Our algorithmic analyses tended to capture the data well in comparison to some of the linear modeling, with our first regression tree providing a primary split with Agriculture. After pruning, the N Leaves plot reported the optimal at N=5. This pruned regression tree gave an MSE of 0.316.
Our boosted tree gave an MSE of 28.22, either indicating an error in our computing, or a much worse fit than the pruned regression tree.

The random forest run gave an MSE of 0.45, with the random forests plot indicating the error drop at around 100 trees. The Variable Importance Plot was very indicative of which factors contributed to the random forest capture, with GDP Per Capita holding the most weight, and Phones per 1000, Agriculture, and Perceived Corruption following behind. 

Our Principal Component Analysis helped to narrow our model building, and as seen in the Scree Plot, most of the variation is captured in the first few principal components; these first five factors explain the most amount of variability in our Happiness Score data. 

If we were to continue this project, one of the first things we would do would be to change our data set a little bit. We would use a dataset that doesn’t combine multiple years of data collection and focus just on information from one year so we could then use a different year as testing data. This would then more clearly show correlation of variables and true accuracy of our model. Splitting the dataset we had really spread thin our observations since we had only so many observations in so many regions. This would not have been a worry of ours if we had a larger training data set (a full year). We would also collect more variables to add to the dataset that are more representative of the different cultures in different countries. Our data set focused mostly of broad country data, when data/information on the people of a country should also be very telling.

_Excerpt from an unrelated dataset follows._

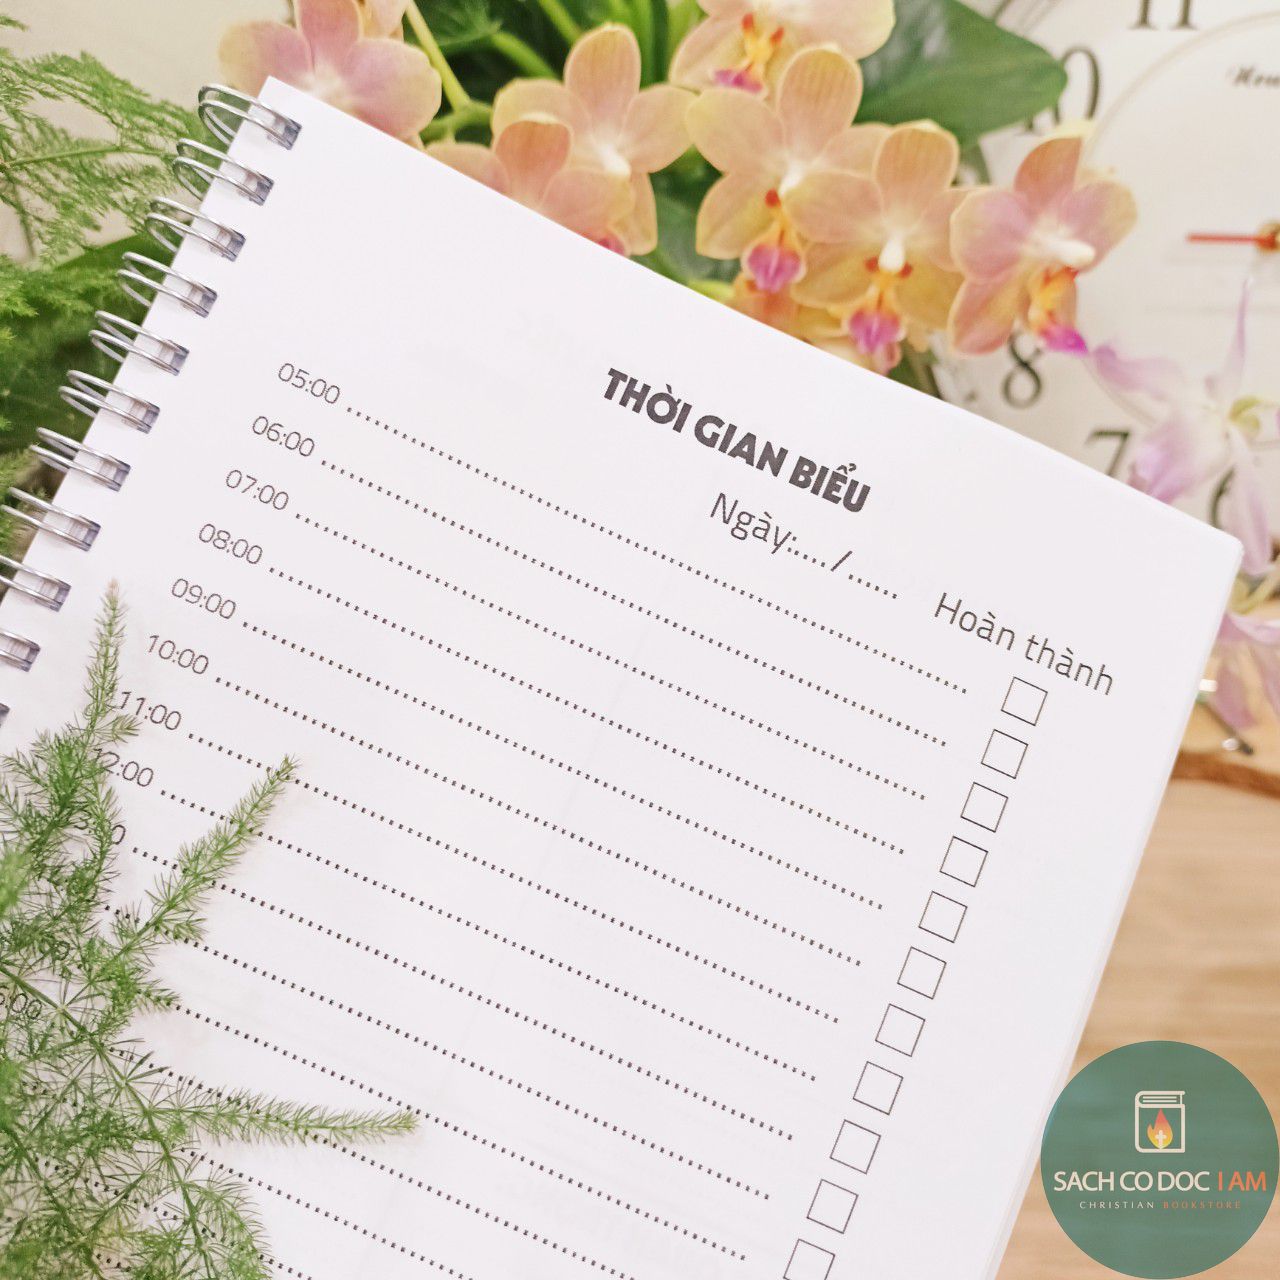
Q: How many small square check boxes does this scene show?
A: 11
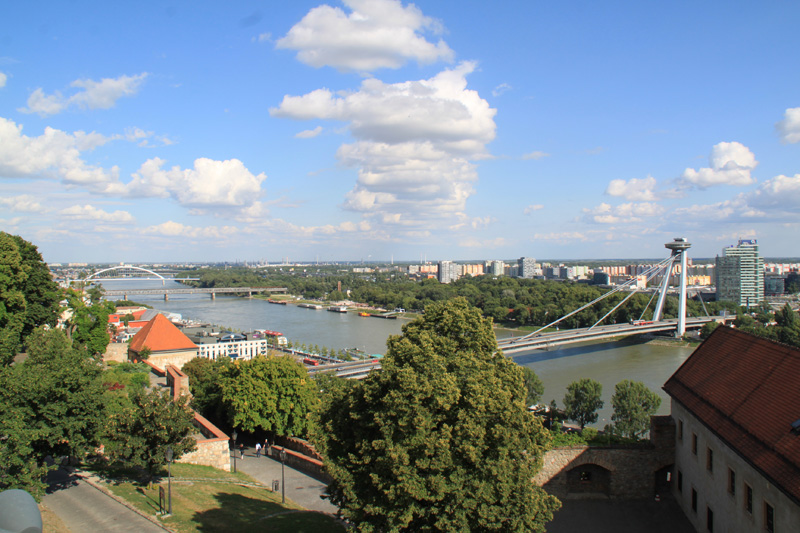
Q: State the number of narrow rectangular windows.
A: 9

This is definitely a weakness in our dataset since, with this information, we would have been more able to accurately predict the happiness score based off of what makes people happy in different countries/regions. 

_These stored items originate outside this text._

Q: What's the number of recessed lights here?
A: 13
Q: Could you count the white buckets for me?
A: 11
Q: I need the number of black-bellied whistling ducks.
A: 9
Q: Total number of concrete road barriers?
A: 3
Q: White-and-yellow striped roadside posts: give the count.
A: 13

Through creating multiple algorithmic and modelling machines with supervised and unsupervised learning and regression and classification methods, we were able to investigate the effects of various geographic and demographic factors on country Happiness. While we could not build a perfect model to predict Happiness Score, we were able to investigate the factors contributing to a country’s Happiness, and explore various machine learning methods to capture the trend in the data by country. Our analysis showed factors that seemed to contribute more to capturing the true trends in the data, with Region and GDP Per Capita triumphing in many models, however other factors paired with those ultimately increased the strength of each model, with no one variable rising above. This indicates Happiness is just as complex as one would think. 

## References
Arafa, S. (2019, April 5). Why Governments Should Care More about Happiness. Greater Good. https://greatergood.berkeley.edu/article/item/why_governments_should_care_more_about_happiness


De Stasio, S., Fiorilli, C., Benevene, P., Boldrini, F., Ragni, B., Pepe, A., & Maldonado Briegas, J. J. (2019). Subjective Happiness and Compassion Are Enough to Increase Teachers’ Work Engagement? Frontiers in Psychology, 10. https://doi.org/10.3389/fpsyg.2019.02268


e.V, T. I. (n.d.). Corruption Perceptions Index 2017. Retrieved December 4, 2019, from Www.transparency.org website


Lasso, Fernando. “Countries of the World Data (World Factbook US Government).” Erasmus University, 26 Apr. 2018.


“World Happiness Report (Gallup World Poll).” Sustainable Development Solutions Network Updates, 28 Feb. 2017.